[WORK TO COMPLETE]:
Across these entries, count the lines holding the string "Could"; the number is the whole answer.

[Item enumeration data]
###

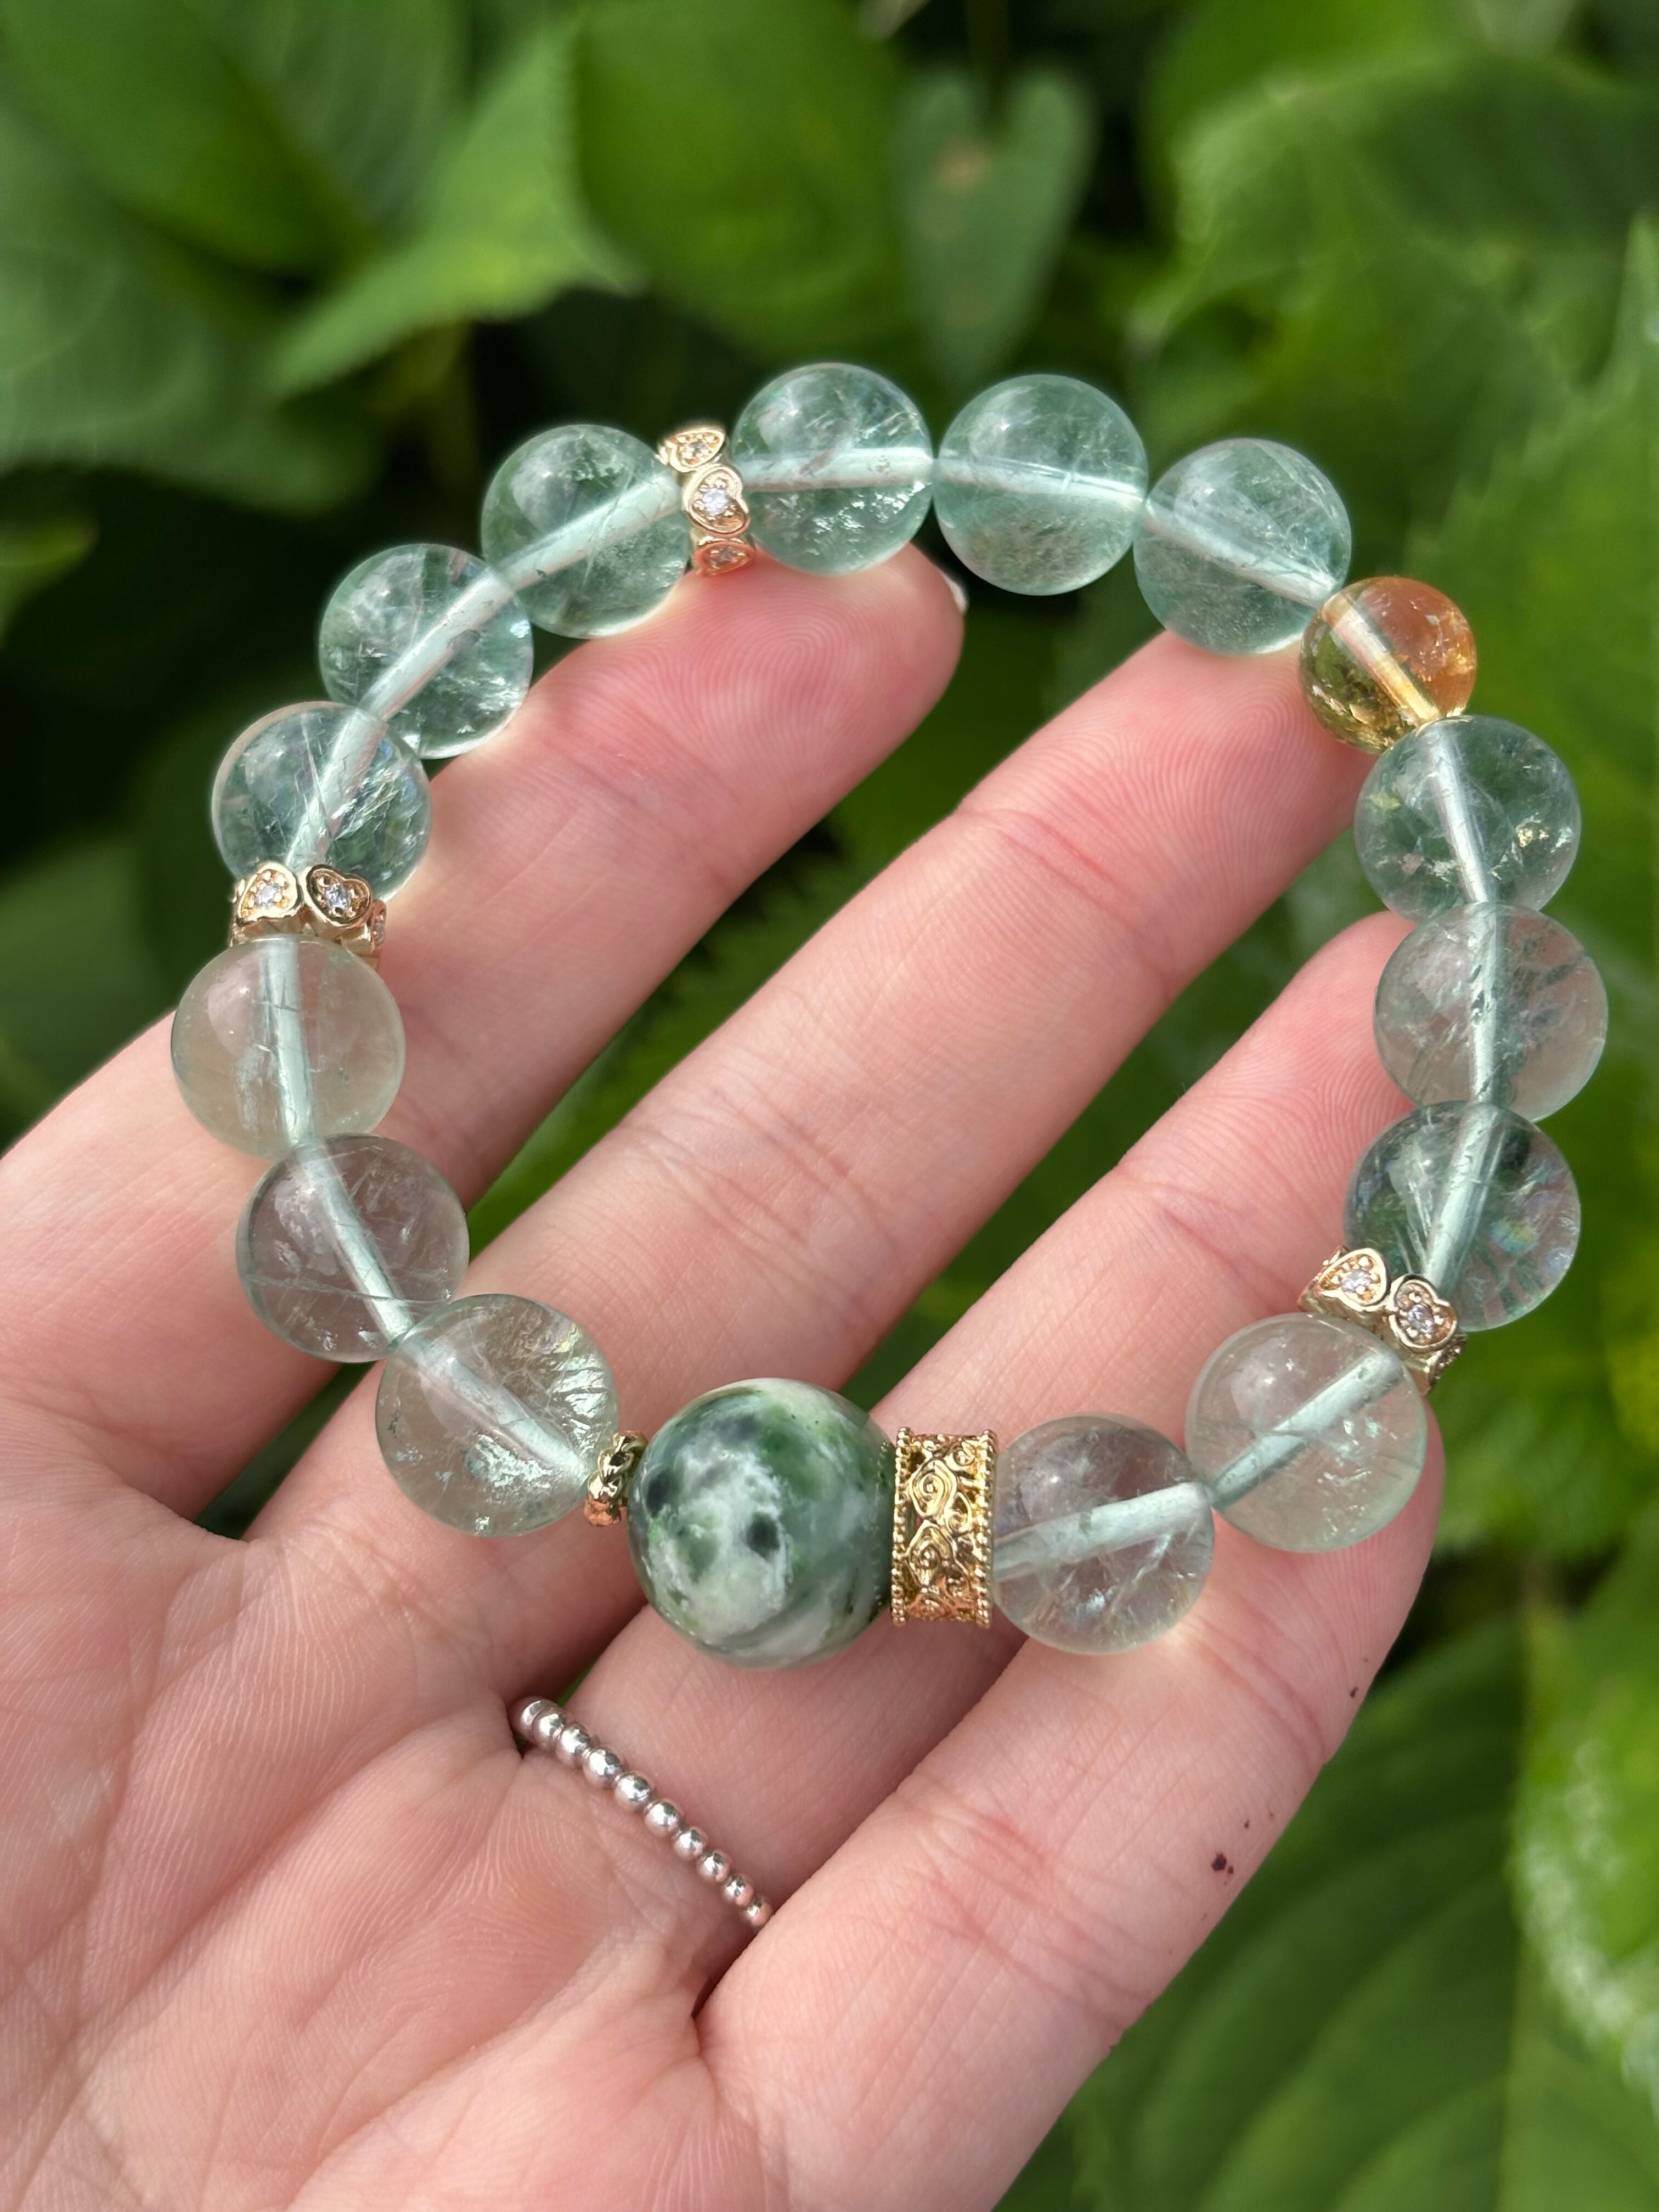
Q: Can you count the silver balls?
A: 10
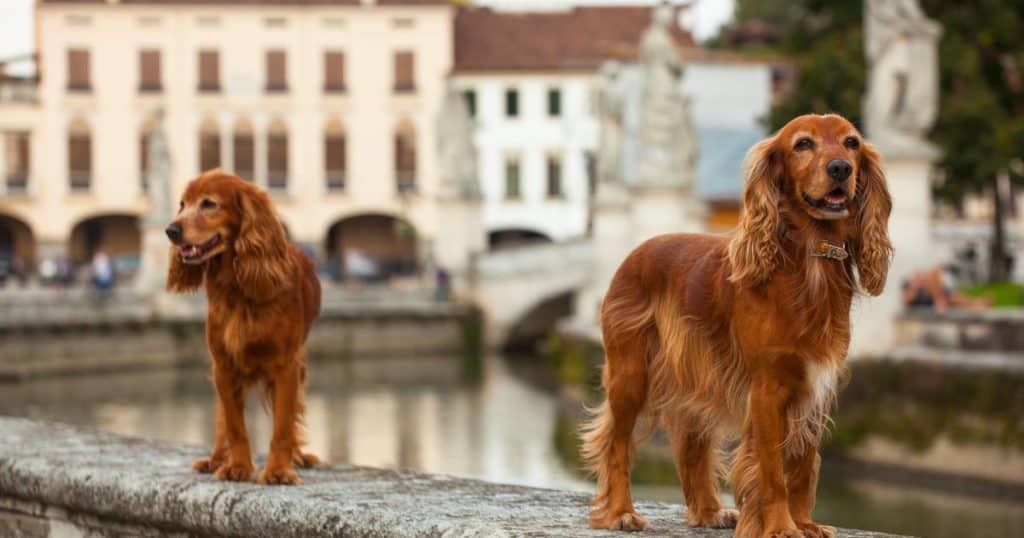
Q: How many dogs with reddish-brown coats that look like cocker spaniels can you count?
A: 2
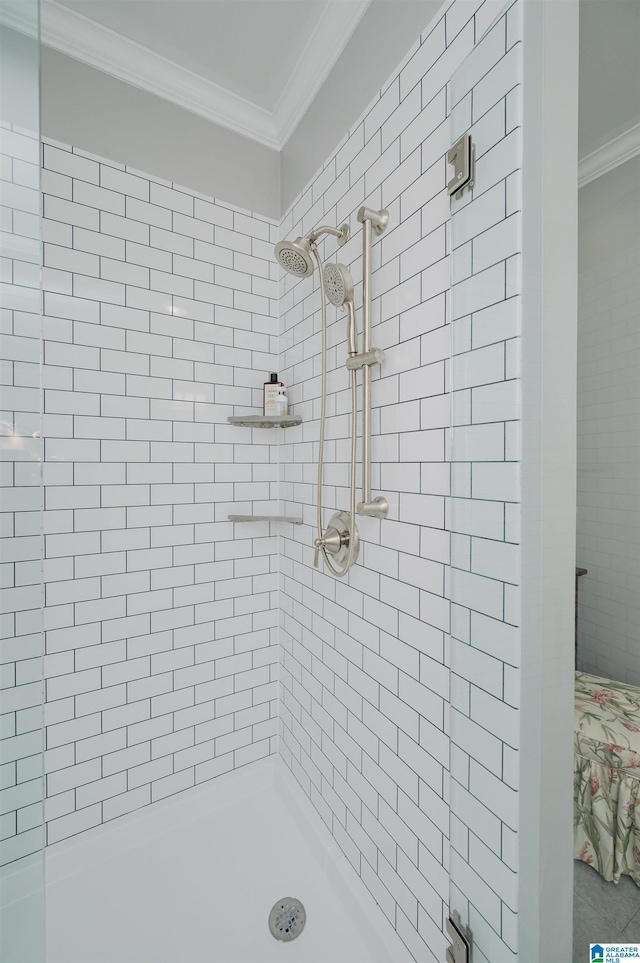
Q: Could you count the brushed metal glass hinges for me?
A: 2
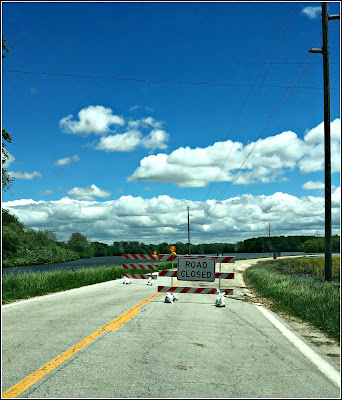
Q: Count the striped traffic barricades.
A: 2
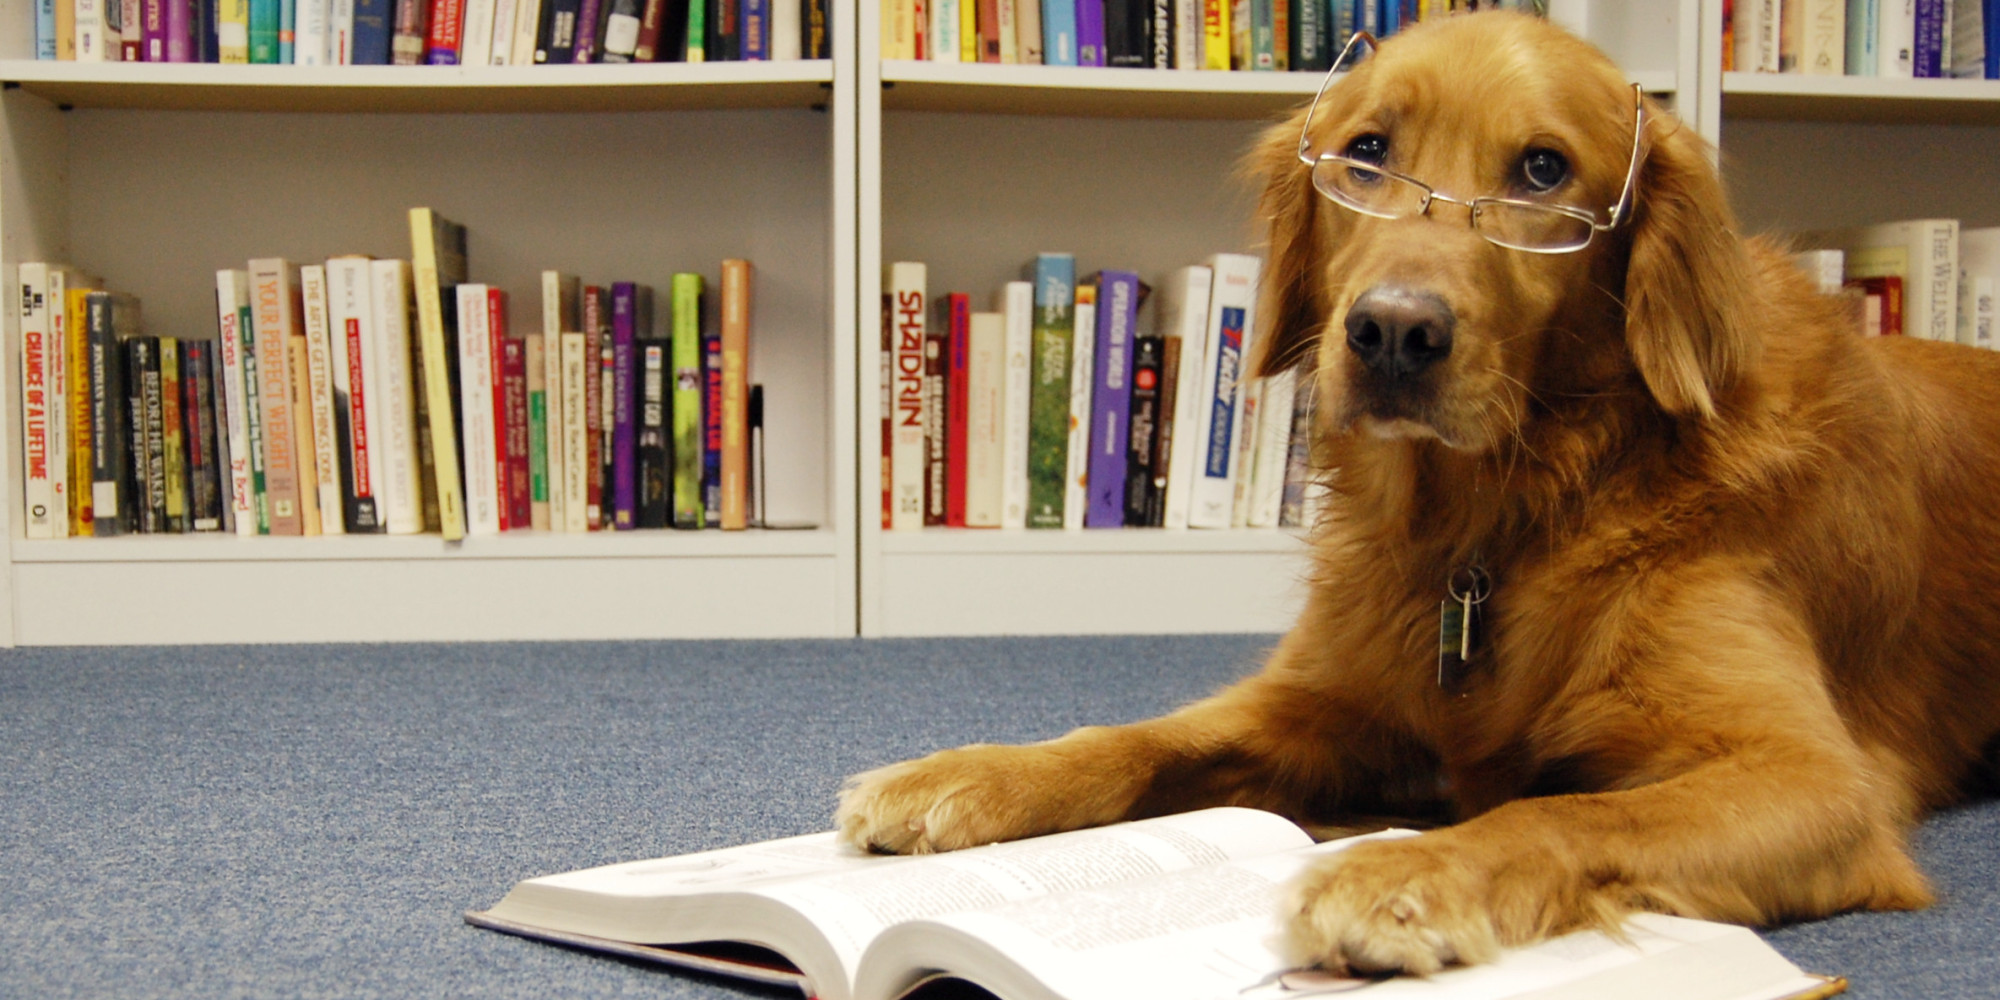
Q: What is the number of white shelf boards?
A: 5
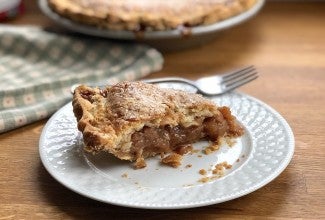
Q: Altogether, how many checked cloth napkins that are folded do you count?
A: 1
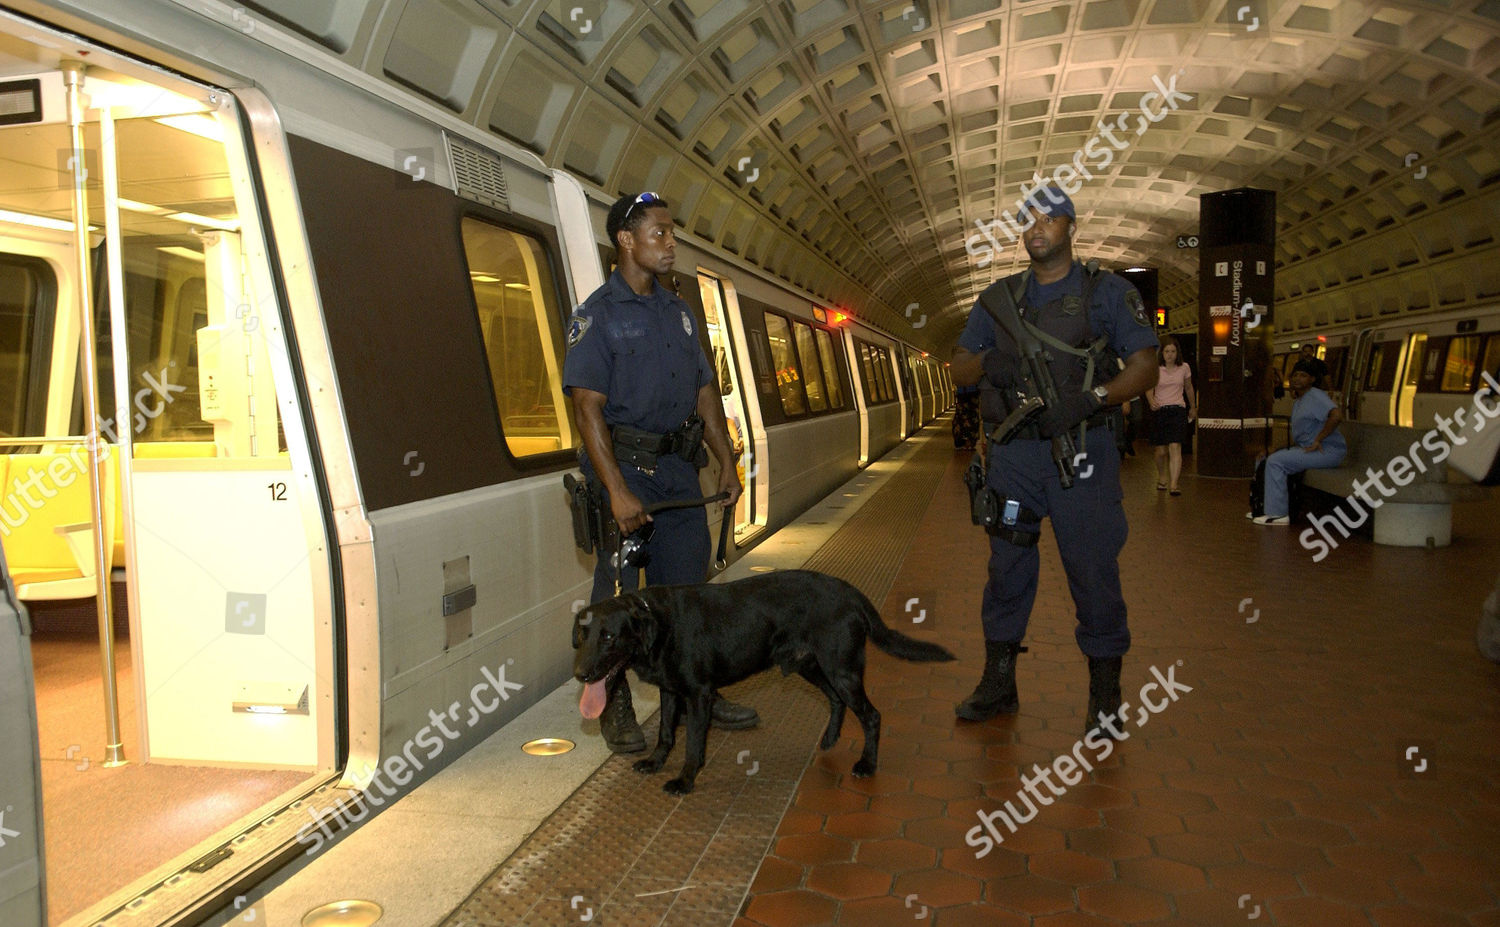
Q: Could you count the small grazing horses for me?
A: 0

###

[SOLUTION TO THIS EXERCISE]:
2